Ultimately, I believe that a good number of people simply don’t know where to put their anger. The problem isn’t with Macklemore and most people recognize this. Is it Macklemore’s fault that fewer people listen to J Cole Jazmine Sullivan than Macklemore and Adele? Of course not; White privilege isn’t something that can be attributed to an individual. Like racism, it is a systemic issue.
The issue of diversity and predominance of white performers in entertainment spilled into the acting sphere, resulting in the hashtag #OscarsSoWhite, noting the lack of diversity in the 2016 Academy Awards nomination list. Deniers of the problem claimed that the Oscars aren’t racist and that perhaps the black actors this year just weren’t as good as the white ones. Some went as far as to claim that giving nominations just to hit a sort of color quota would, in itself, be racist. Now, first of all, there’s been an odd focus on black actors whenever the topic of inclusivity arises. Under-representation is real for all People of Colour, and not just black actors. It’s important to remember the exclusion of Asian, Latin American, Middle Eastern, South Asian, and Native American actors, and not solely place a focus on black actors. But despite the fact that I think Straight Outta Compton deserved more Oscar nods, or that Michael B. Jordan deserved a nomination WAY more than Sylvester Stalone did, the point might be valid. At the end of the day, the opinion on performance is relative. Someone might think Jason Mitchell’s performance was just average, and while that opinion is very clearly wrong, it is still valid. In reality, the majority of people tweeting about the Oscars haven’t seen the majority of movies up for an award. So how can an argument be made about who deserved a nominated in place of another?
While it is true that the academy lacks diversity in both voters and nominees, that’s not the only issue. Compared to the vast number of white directors, actors, and producers in Hollywood, the pool for people of color remains incredibly shallow. Even if you were to suggest actors of color that could have been nominated, you’d stumble after about six names. And that’s not because these actors aren’t talented, it’s because the roles aren’t there. The solution shouldn’t solely consist of campaigns for the nomination of more non-white actors; it should be fighting for the creation of more roles and opportunities: Fixing the system and not the result.

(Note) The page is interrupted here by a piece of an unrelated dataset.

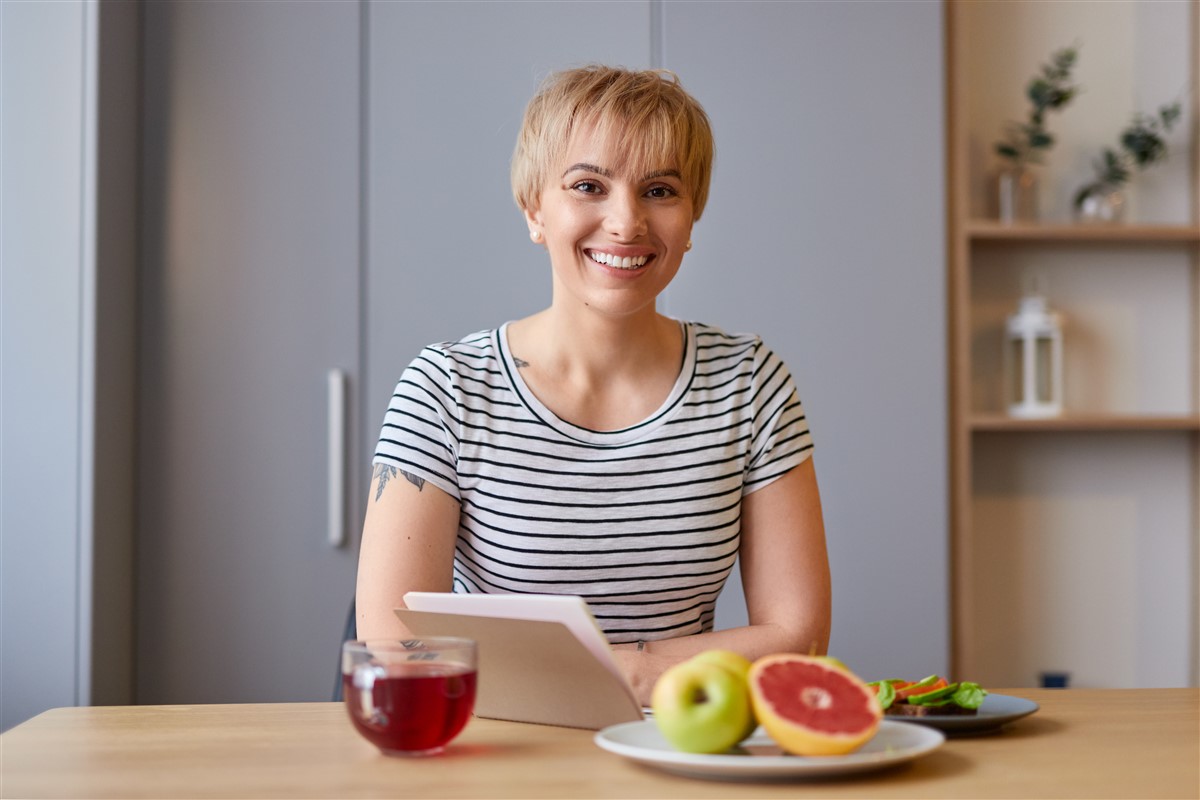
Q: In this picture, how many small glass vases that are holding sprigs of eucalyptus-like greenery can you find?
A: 2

Ultimately the issue of race in the entertainment industry is incredibly complex and multi-faceted. In the same way, it cannot be fixed by changing one aspect of an awards show, the brunt of the blame cannot be placed on an individual artist. Macklemore’s statements might be unoriginal, but he is hardly the devil he is painted to be. Lasting change can only come about through trial and error, and as longs and these artists continue to try, we as the viewing public should be a little more forgiving of the ways in which they might err.